Dr. Wilt has another concern. Most patients, he said, are not
being counseled that even if they have prostate cancer, they may not
need treatment. Only a small percentage of prostate cancers are
dangerous, and older men, in particular, with small tumors may be
better off monitored instead of treated. Dr. Wilt is directing a
study that should help settle the question of whether treatment with
surgery helps save lives in men whose prostate cancer is detected by
P.S.A. screening, but its results will not be in until 2010.
Often the decision about what to do is thrust upon men who
underwent a P.S.A. test without knowing it; their doctor just
ordered it as part of a routine physical exam. Then the results came
in and the doctor said the dreaded word, cancer.
That is what happened to Michael Karp, a 78-year-old retired
pharmacist who lives in Faribault, Minn.
Back in November 1994, he said, his doctor told him he had had a
P.S.A. test and his level was high. He was astonished. He had no
idea he'd been tested. "I didn't even know what a P.S.A. was," Mr.
Karp said.
A biopsy was done, but no cancer was found. His P.S.A., 7.2, was
presumably from a urinary tract infection.
But, Mr. Karp said, his doctor insisted on yearly tests, and Mr.
Karp, having experienced a cancer scare, did not dare refuse. The
doctors, with their talk about P.S.A.'s and cancer, had made an
indelible impression. "They've got you worried, they're in your
head," he said.
Then, a few years ago, his P.S.A. rose to 11.4 and a biopsy
uncovered cancer.
"I was all shook," Mr. Karp said. Should he have his prostate
removed or destroyed, risking impotence or incontinence?

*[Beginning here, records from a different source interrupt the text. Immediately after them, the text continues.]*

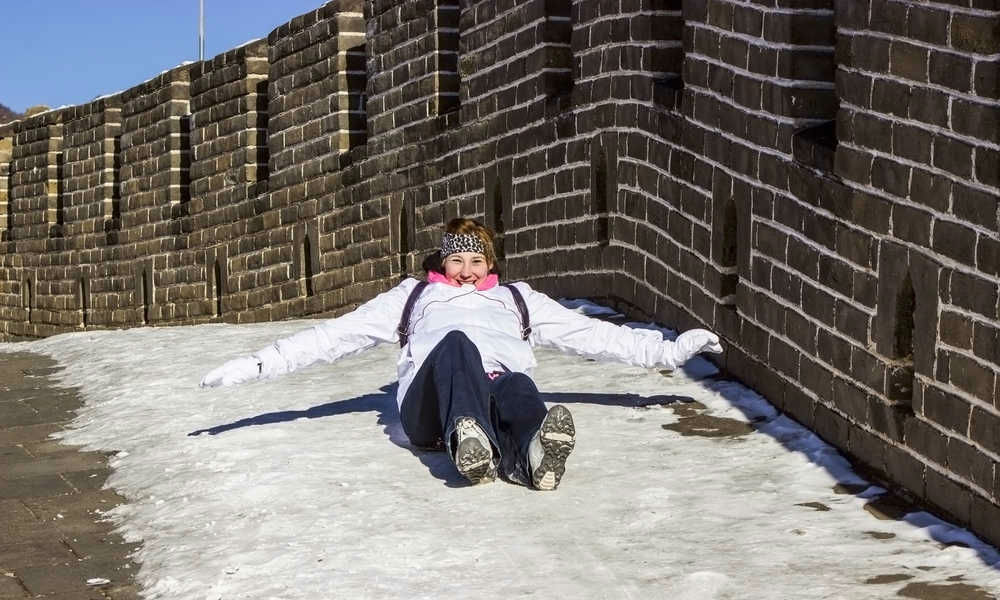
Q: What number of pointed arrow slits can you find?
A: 10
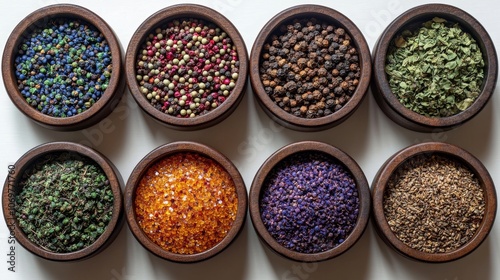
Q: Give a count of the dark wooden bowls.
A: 8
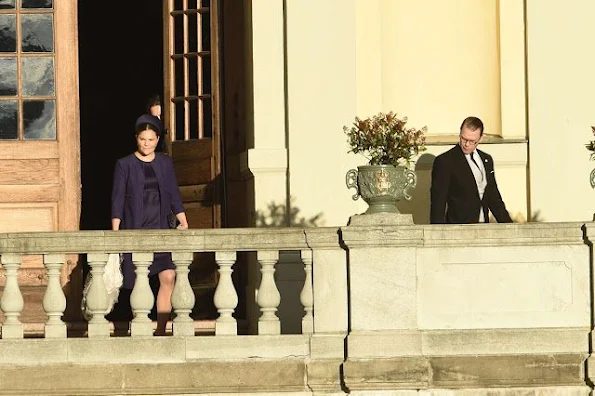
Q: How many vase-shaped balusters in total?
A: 8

"I went to Dr. Wilt," he said, who gave him another option.
"He says to me: 'If you were in Sweden, you know what would
happen? Nothing,' " Mr. Karp said. "It kind of woke me up." His
P.S.A. level has continued to rise, but he is happy with his
decision to have regular monitoring and no treatment. "I'm doing
fine," he said.
As for Rabbi Stahl, at age 65, he had hoped for many more healthy
years ahead and did not want to ignore his rising P.S.A. At his
insistence, his internist reluctantly referred him to a urologist
who did a biopsy, finding a small cancer but one with cells showing
the kind of deranged structure associated with an aggressive cancer.
On Feb. 28, the rabbi had his prostate removed.
He said his internist defended his decision to ignore those low
P.S.A. levels, telling him he had no regrets. "He said he'd do it
again the same way," Rabbi Stahl said. So he changed doctors.
And, he said, he will always be grateful to the stranger who gave
him the unsolicited advice. "If I had not run into that man, I would
have done nothing," Rabbi Stahl said. "It was a message from God."